(Collected data)
+--

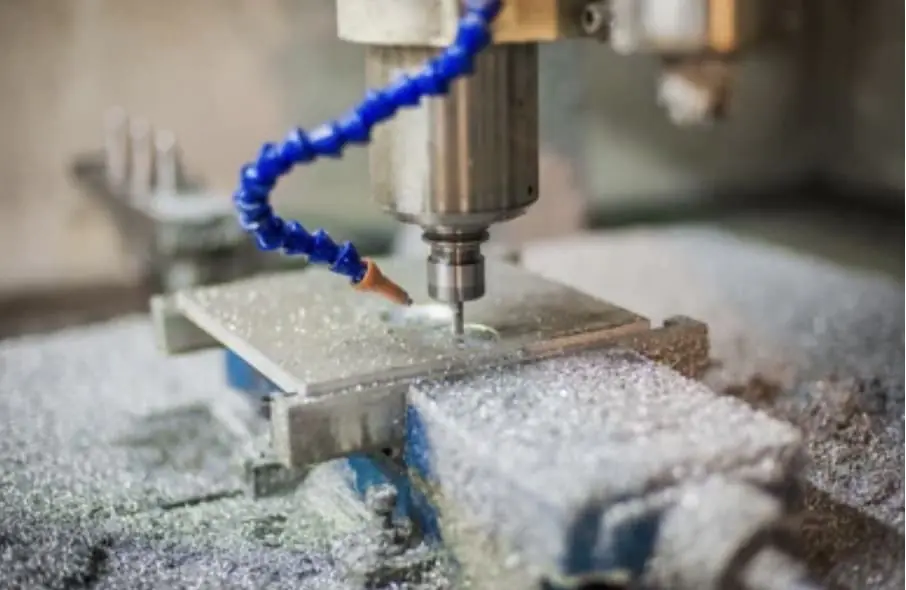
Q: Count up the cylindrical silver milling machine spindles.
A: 1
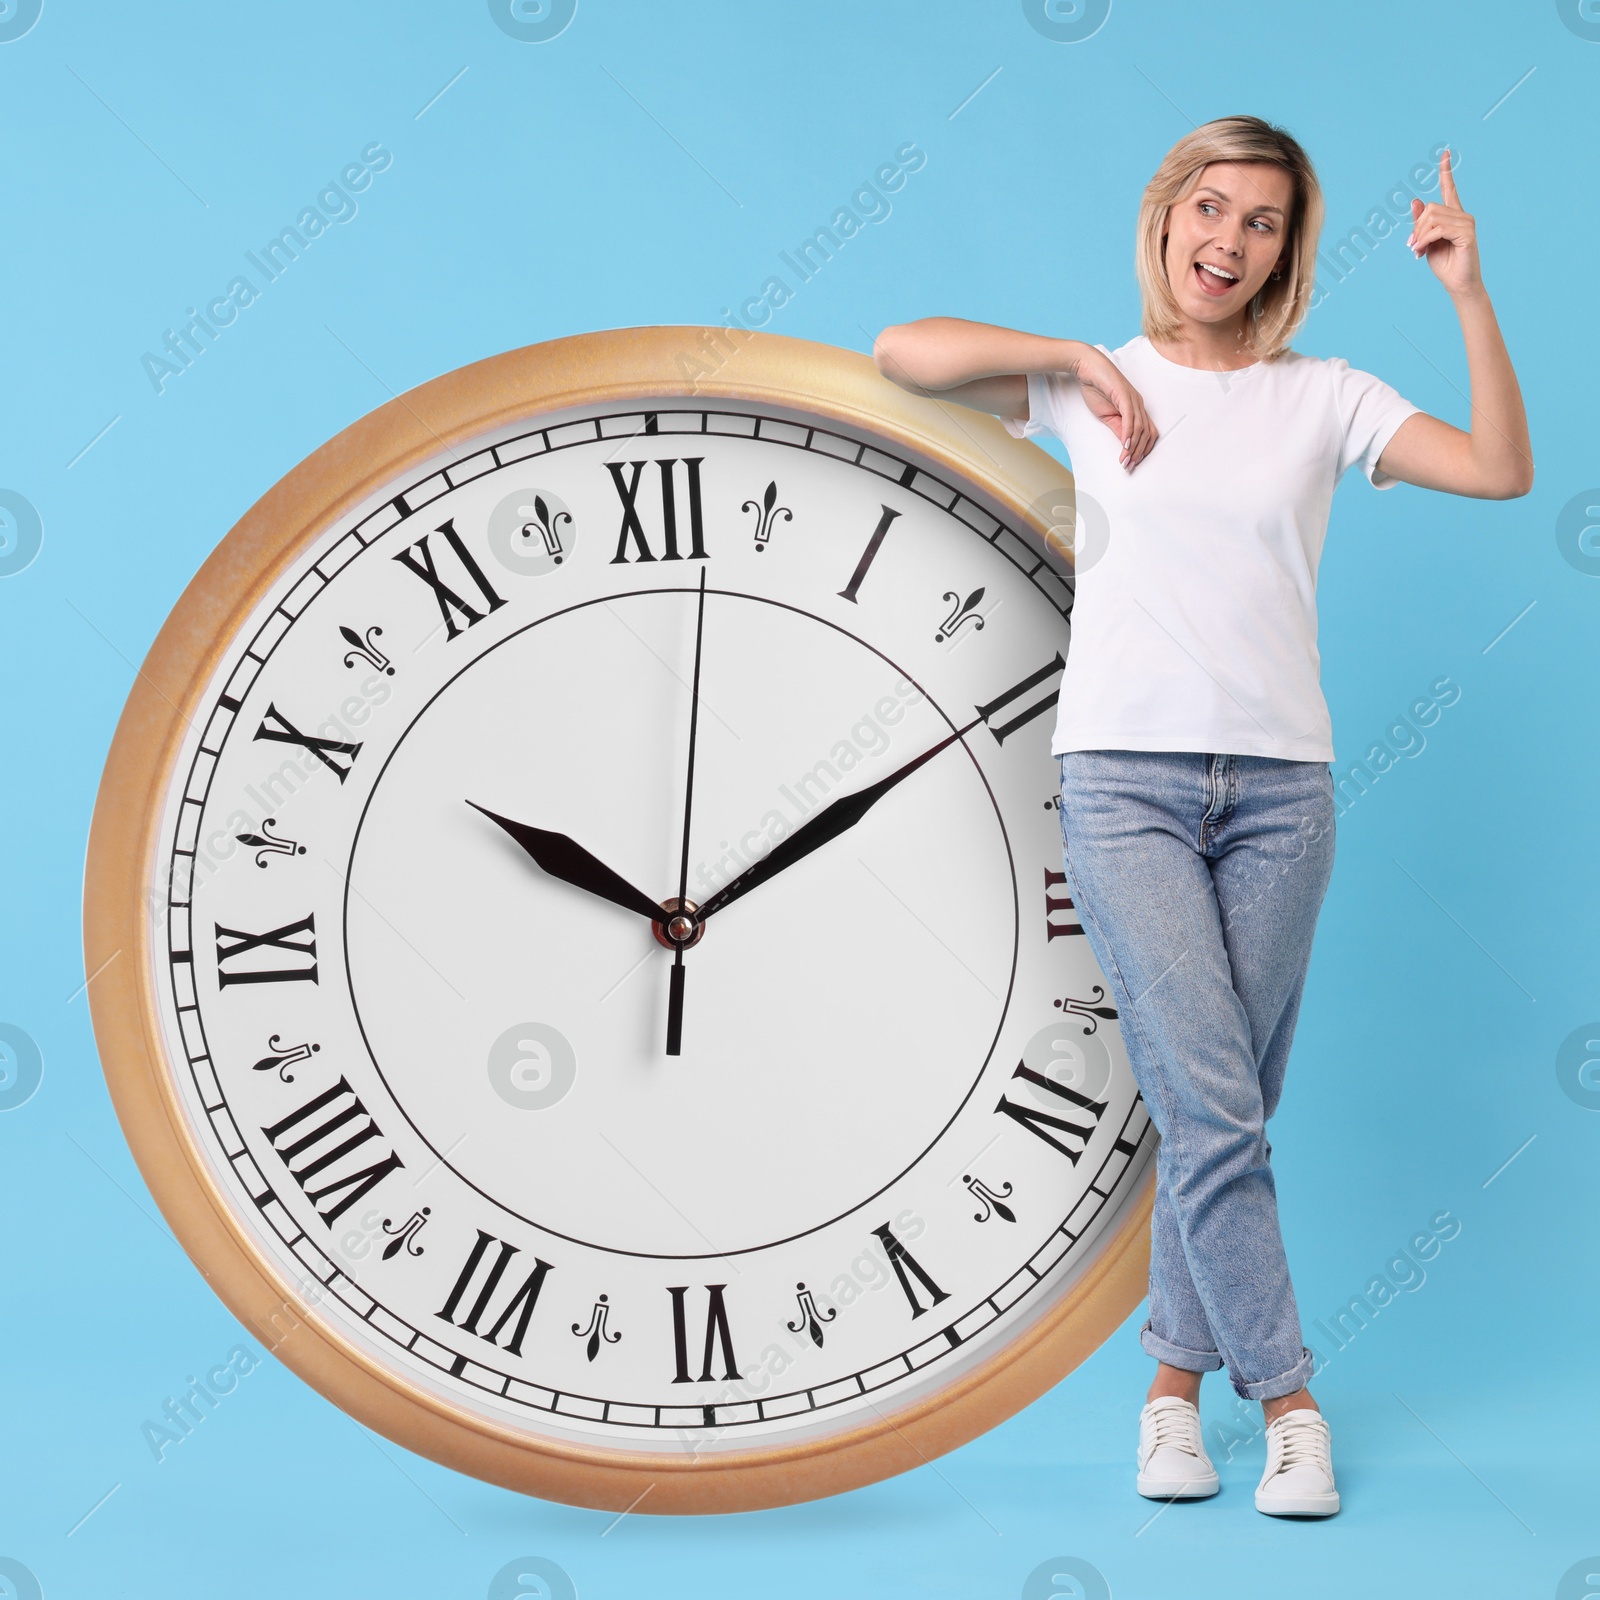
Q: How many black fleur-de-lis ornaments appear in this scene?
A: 12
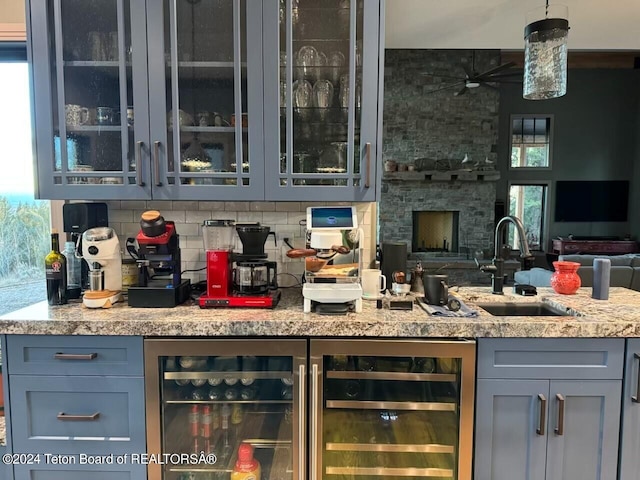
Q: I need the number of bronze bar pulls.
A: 8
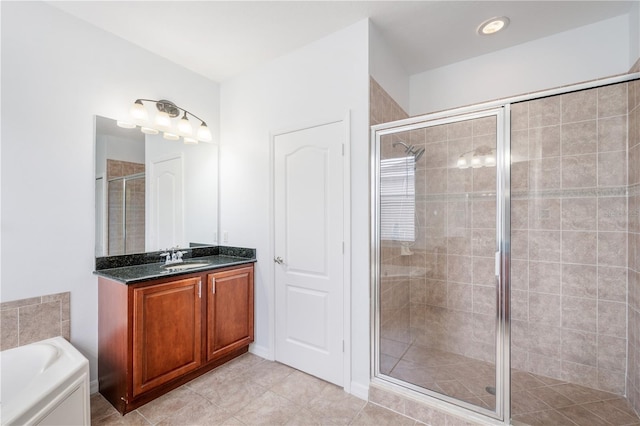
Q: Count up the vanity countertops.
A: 1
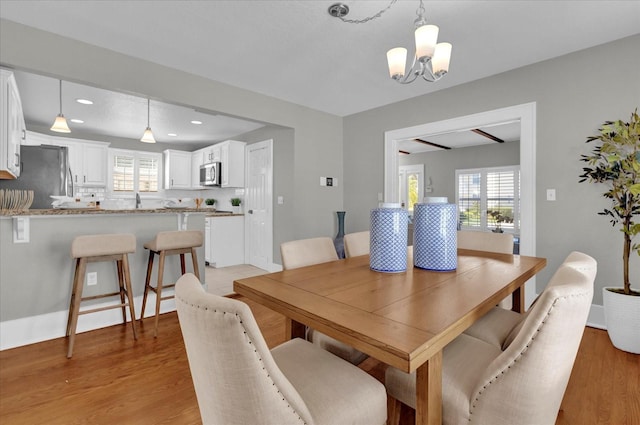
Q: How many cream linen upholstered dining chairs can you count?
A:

+--

Transcribe the records verbatim and omit the images.

Q: Count up the cylindrical silver milling machine spindles.
A: 1
Q: How many black fleur-de-lis ornaments appear in this scene?
A: 12
Q: I need the number of bronze bar pulls.
A: 8
Q: Count up the vanity countertops.
A: 1
Q: How many cream linen upholstered dining chairs can you count?
A:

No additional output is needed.